* WHAT IS BEING ASKED: In the entries below, count the lines holding "wearing". Reply with the number only.

* SUPPLIED DATA:
_ _ _

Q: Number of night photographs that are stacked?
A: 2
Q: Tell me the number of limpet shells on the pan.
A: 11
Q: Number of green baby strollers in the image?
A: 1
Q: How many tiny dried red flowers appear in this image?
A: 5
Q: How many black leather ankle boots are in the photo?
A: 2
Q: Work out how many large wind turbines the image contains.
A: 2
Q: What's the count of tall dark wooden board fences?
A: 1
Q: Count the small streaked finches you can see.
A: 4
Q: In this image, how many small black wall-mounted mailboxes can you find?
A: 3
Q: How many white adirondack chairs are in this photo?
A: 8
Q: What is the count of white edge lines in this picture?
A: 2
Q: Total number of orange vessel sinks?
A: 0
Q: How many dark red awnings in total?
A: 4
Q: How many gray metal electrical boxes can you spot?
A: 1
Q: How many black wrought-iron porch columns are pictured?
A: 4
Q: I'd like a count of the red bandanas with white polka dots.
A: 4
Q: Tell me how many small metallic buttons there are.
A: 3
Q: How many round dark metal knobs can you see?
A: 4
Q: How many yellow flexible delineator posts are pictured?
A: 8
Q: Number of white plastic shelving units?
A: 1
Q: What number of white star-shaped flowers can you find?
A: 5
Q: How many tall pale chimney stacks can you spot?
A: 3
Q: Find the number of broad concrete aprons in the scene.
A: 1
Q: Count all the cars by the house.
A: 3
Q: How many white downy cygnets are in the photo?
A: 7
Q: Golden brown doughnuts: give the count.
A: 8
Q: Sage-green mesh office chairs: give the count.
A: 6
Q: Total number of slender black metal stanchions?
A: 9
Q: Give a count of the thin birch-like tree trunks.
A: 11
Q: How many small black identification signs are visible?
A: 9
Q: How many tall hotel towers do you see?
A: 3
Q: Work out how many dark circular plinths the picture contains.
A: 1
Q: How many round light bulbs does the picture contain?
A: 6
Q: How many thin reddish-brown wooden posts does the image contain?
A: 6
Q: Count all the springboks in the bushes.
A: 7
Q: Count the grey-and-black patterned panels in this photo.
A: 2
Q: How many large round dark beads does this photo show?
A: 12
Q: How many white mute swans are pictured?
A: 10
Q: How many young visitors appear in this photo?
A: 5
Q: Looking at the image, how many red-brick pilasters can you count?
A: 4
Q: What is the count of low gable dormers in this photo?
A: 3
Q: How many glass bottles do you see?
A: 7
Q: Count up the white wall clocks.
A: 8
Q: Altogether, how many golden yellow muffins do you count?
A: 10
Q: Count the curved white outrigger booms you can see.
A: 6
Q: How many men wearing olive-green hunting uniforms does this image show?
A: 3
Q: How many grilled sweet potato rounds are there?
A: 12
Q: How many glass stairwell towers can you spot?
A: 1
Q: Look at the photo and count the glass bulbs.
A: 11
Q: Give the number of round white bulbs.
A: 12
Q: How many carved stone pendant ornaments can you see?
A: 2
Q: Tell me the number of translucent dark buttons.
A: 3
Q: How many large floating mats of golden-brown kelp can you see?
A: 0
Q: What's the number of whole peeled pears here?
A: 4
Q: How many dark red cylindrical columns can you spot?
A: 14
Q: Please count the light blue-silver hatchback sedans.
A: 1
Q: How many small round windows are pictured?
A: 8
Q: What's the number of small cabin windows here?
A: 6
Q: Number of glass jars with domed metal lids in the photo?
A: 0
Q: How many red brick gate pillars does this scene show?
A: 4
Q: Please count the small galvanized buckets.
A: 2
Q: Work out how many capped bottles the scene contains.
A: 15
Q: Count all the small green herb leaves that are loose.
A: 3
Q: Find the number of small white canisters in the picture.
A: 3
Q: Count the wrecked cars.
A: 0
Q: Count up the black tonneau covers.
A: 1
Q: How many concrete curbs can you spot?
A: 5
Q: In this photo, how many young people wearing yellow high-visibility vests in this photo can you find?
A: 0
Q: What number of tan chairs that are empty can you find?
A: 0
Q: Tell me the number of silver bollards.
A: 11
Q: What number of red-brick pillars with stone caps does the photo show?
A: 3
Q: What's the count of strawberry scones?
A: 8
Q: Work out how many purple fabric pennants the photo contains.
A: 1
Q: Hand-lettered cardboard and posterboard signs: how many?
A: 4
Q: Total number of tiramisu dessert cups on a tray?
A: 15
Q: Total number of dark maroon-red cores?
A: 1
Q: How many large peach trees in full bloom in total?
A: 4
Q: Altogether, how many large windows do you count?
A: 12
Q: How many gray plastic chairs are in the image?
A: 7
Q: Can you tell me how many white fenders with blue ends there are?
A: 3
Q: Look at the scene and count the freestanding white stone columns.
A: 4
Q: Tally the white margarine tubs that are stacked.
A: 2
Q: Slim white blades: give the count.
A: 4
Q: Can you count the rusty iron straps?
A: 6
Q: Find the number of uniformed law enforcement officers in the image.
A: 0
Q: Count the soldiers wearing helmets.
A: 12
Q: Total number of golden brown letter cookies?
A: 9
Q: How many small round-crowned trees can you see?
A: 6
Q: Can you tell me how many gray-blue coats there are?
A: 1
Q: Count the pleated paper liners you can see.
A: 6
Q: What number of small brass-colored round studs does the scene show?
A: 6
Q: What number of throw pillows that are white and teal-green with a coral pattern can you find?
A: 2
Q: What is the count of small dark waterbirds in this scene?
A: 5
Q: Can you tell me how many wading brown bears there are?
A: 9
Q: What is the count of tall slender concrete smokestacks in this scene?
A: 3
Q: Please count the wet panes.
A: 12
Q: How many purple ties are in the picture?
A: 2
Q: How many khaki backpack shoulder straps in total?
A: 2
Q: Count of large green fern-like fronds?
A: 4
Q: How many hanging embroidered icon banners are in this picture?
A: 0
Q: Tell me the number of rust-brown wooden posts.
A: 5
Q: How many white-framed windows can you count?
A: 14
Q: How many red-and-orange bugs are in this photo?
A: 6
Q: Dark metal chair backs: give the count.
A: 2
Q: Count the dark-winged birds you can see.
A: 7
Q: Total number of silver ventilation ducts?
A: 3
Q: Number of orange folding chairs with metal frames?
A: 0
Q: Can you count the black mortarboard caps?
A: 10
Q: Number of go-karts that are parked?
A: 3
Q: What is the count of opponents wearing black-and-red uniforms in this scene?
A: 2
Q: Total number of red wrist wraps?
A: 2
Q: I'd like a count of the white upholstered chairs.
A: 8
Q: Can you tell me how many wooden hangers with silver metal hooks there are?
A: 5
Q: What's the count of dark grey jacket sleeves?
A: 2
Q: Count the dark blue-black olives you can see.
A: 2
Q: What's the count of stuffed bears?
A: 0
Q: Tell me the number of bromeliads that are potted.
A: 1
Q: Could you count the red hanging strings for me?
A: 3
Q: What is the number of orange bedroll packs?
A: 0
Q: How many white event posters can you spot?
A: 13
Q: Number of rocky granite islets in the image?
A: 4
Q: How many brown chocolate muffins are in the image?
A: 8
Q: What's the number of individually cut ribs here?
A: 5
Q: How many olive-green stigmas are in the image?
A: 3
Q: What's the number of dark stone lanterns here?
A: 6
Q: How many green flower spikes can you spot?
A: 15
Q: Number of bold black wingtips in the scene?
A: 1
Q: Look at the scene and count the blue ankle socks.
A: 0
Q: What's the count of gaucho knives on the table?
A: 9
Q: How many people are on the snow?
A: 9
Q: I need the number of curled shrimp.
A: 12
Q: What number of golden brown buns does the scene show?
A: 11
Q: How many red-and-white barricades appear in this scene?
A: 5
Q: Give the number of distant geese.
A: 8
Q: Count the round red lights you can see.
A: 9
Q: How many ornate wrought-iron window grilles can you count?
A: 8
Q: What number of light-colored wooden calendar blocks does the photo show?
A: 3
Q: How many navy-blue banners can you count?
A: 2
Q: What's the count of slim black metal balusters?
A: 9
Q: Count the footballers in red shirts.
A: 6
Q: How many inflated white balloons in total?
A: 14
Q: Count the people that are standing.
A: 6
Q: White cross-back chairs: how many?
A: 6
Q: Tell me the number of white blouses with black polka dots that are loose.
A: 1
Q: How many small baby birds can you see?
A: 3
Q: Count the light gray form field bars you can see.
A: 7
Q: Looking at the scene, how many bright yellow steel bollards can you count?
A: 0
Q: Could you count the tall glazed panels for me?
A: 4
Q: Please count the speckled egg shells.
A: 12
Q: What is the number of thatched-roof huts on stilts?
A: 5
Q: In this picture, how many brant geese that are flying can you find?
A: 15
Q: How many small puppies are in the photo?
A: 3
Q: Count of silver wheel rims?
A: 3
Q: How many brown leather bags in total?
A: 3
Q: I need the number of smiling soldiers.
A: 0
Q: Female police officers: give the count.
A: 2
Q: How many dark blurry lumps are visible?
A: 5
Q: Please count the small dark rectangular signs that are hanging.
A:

_ _ _

* ANSWER AREA: 4